Upon finishing this book, it occurred to me that a book with such a negative portrayal of DiMaggio has probably never been written for the reasons just cited. There have been some negative books and articles about him, for sure, but none as damning as this book on so many levels. Joe wouldn't allow people into his life, wouldn't tell much. And anybody attempting to write something negative about him was doing so at their own peril. So powerful was Joe he could cut you out of his life and never talk to you again, and he would, if you dared mess with him. In the end, he had cut out just about everybody he ever knew including his brother.

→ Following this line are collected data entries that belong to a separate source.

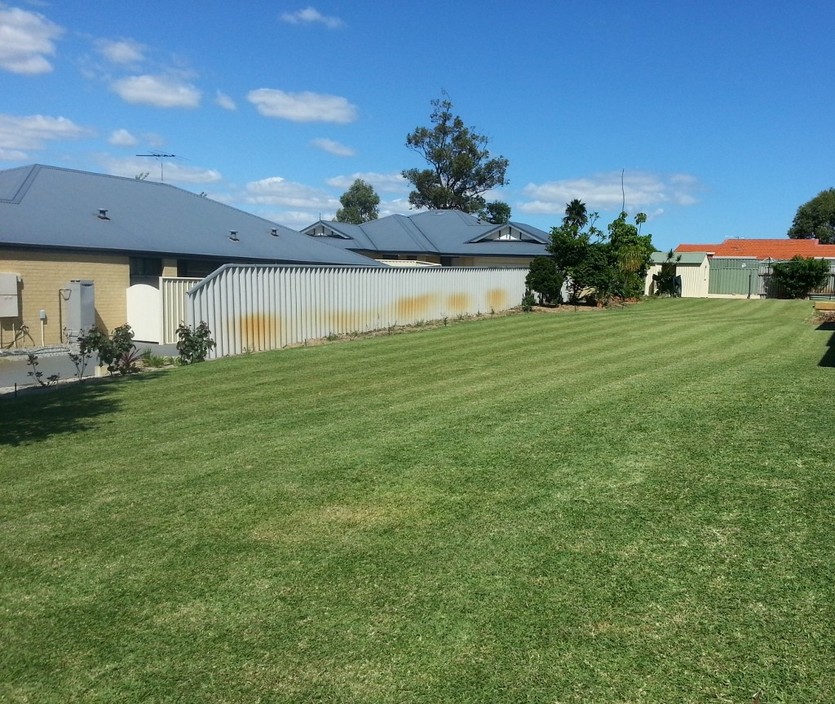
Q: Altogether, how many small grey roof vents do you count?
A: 3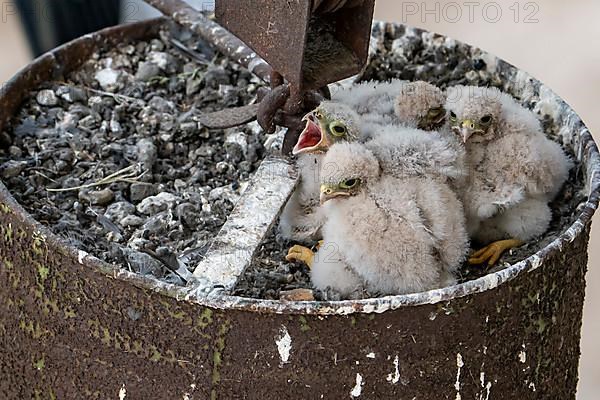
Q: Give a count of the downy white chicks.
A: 4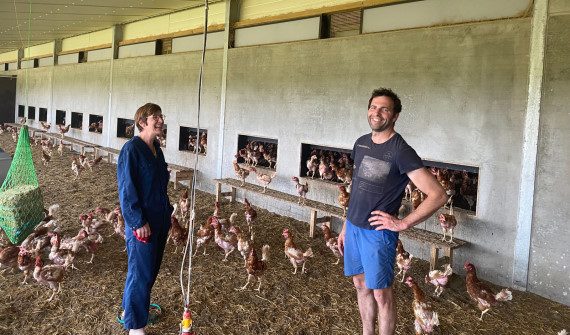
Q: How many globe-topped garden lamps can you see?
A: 0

Predictably, Joe refused to be interviewed for this book, making it all the more impressive for its depth of reporting of exactly what this man did with his life, his day to day dealings with people, his true essence. Clearly many people were finally willing to tell who this man really was.
Joe's true essence, it seems to me, stemmed in part from his lack of education and sophistication. As you read what he says in the book, so much of it is basic, pedestrian thinking. You won't find a lot of deep reflection or penetrating thoughts from Joe. His are short sentences-if and when he blesses you by talking-lacking in vitality. In his later years he befriended Henry Kissinger. The author points out that Kissinger wrote more books than Joe had ever read.
Many of the people he hung out with all those years in New York may not have been much more educated, but the business people probably were. They had more sophistication and savvy, but Joe had his big star-studded reputation and they didn't so he got away with not being all that smart. Had he not been able to hit a baseball, they would have taken him on and his abuse of people would have been thwarted. In truth, he probably would have grown up poor and lived a humble life in San Francisco.
I found one passage in the book to be especially powerful. The context is that one of his friends is with him soon after Marilyn Monroe has divorced Joe. Joe said:
"There's one thing I must know. Is there another man? Why did Marilyn divorce me?"
His friend explained in a memoir: "How could I tell him he bored her? How could I tell a man his ex-wife became his ex because she found him dull. I spoke all around it saying that Marilyn wasn't mature enough to be a wife, that she had failed before, that Marilyn's ever bigger ambition didn't call for a husband, that she didn't want to cater to Joe's likes and dislikes. Joe thanked me. I honestly don't believe he had the slightest inkling of what I had avoiding saying."
Despite all his unbecoming traits, it wouldn't be fair if I didn't mention of a few of his admirable qualities. He did buy a house for his mother once he started making big money. He did buy Marilyn Monroe Christmas presents. He did pay alimony to his first wife. He did practice hard to be a great baseball player and often played hurt.
But other than that, there do not seem to be many redeeming qualities in this oddly simplistic man. He lived his life selfishly and callously. He used friends and, if they said one thing that bothered him, he would cut them off and not speak to them anymore; no matter how much they had done for Joe.
This was who Joe DiMaggio was. Not much of a giver, and a big time taker and user of people. What's so chilling is he was like this entire life. This guy I thought was so cool wasn't cool at all.
He wasn't a hero. He was a mean, selfish and ruthless jerk.